Material for the task>
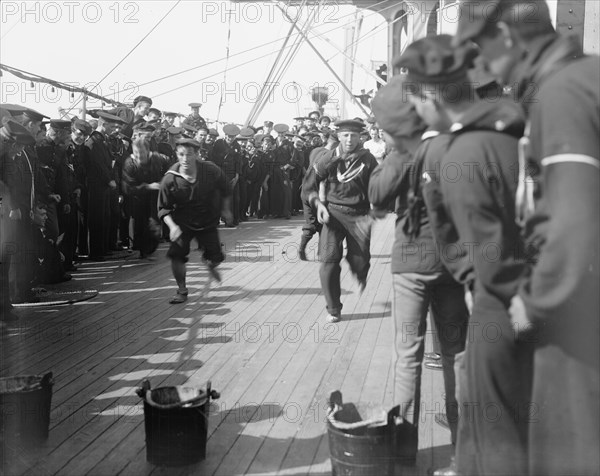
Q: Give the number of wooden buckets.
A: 3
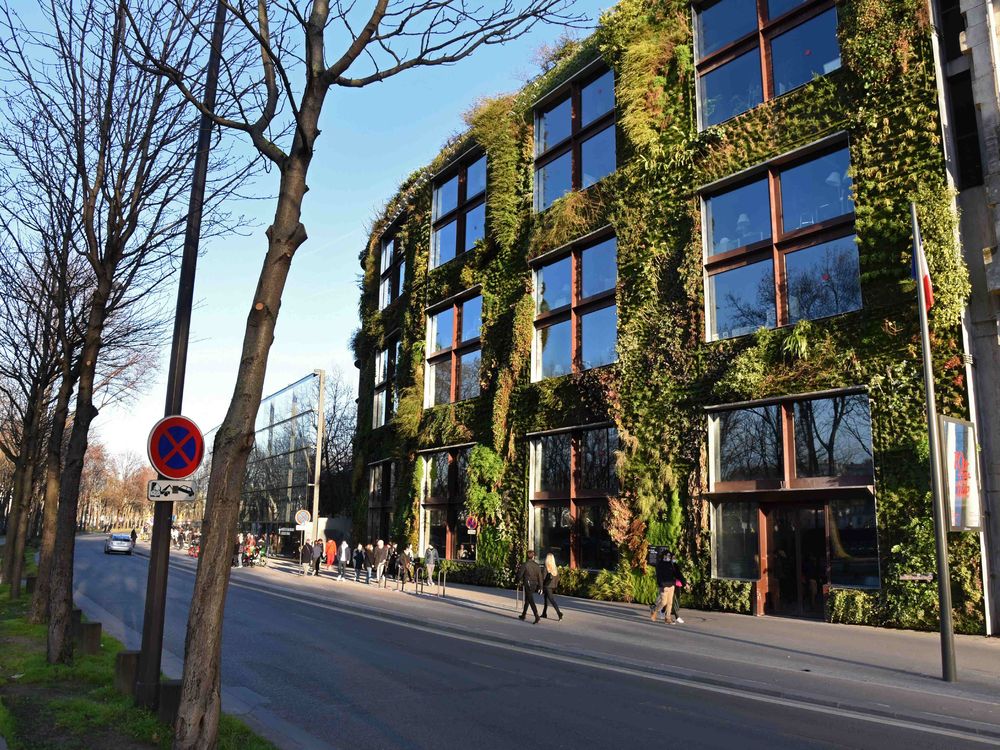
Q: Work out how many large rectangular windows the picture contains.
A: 12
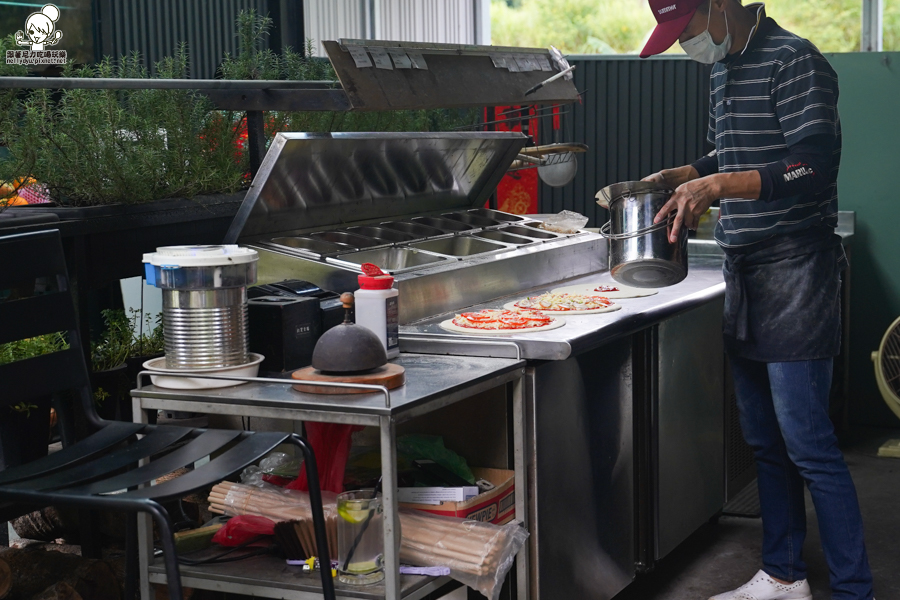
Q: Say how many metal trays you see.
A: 12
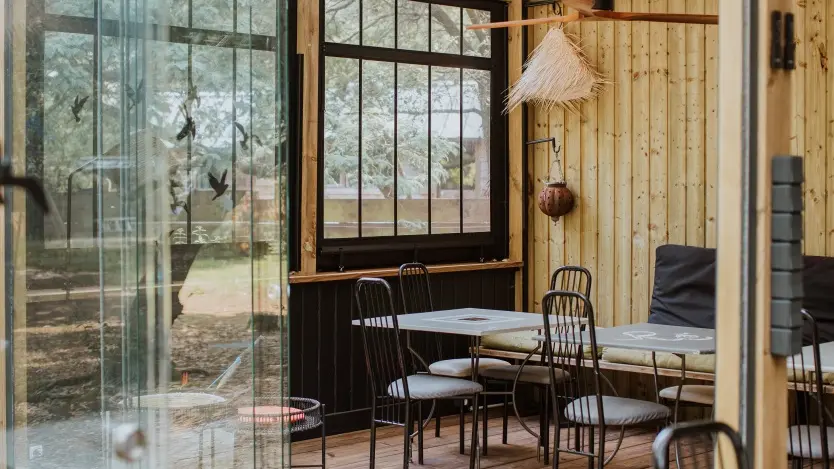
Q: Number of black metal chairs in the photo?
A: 7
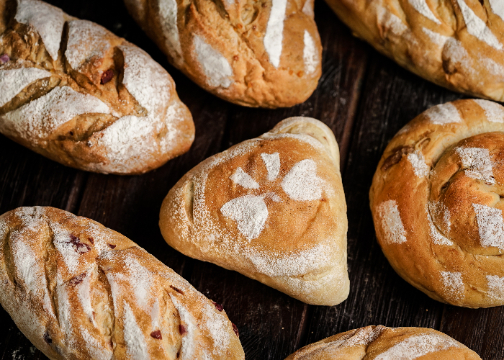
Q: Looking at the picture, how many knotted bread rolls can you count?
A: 1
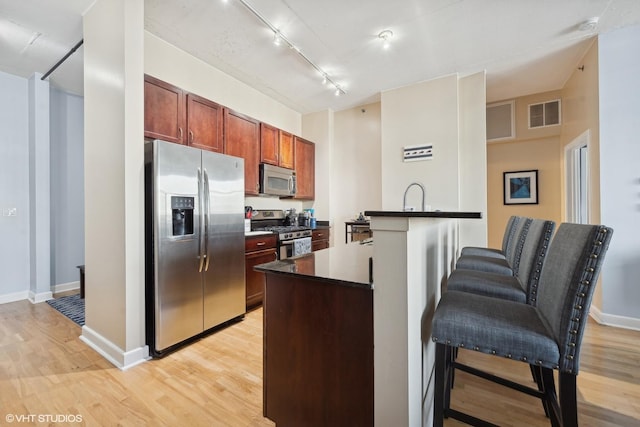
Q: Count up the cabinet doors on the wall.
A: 6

Problem statement>
With the pictures set aside, write out the whole listing exactly.

Exercise response>
Q: Give the number of wooden buckets.
A: 3
Q: Work out how many large rectangular windows the picture contains.
A: 12
Q: Say how many metal trays you see.
A: 12
Q: Number of black metal chairs in the photo?
A: 7
Q: Looking at the picture, how many knotted bread rolls can you count?
A: 1
Q: Count up the cabinet doors on the wall.
A: 6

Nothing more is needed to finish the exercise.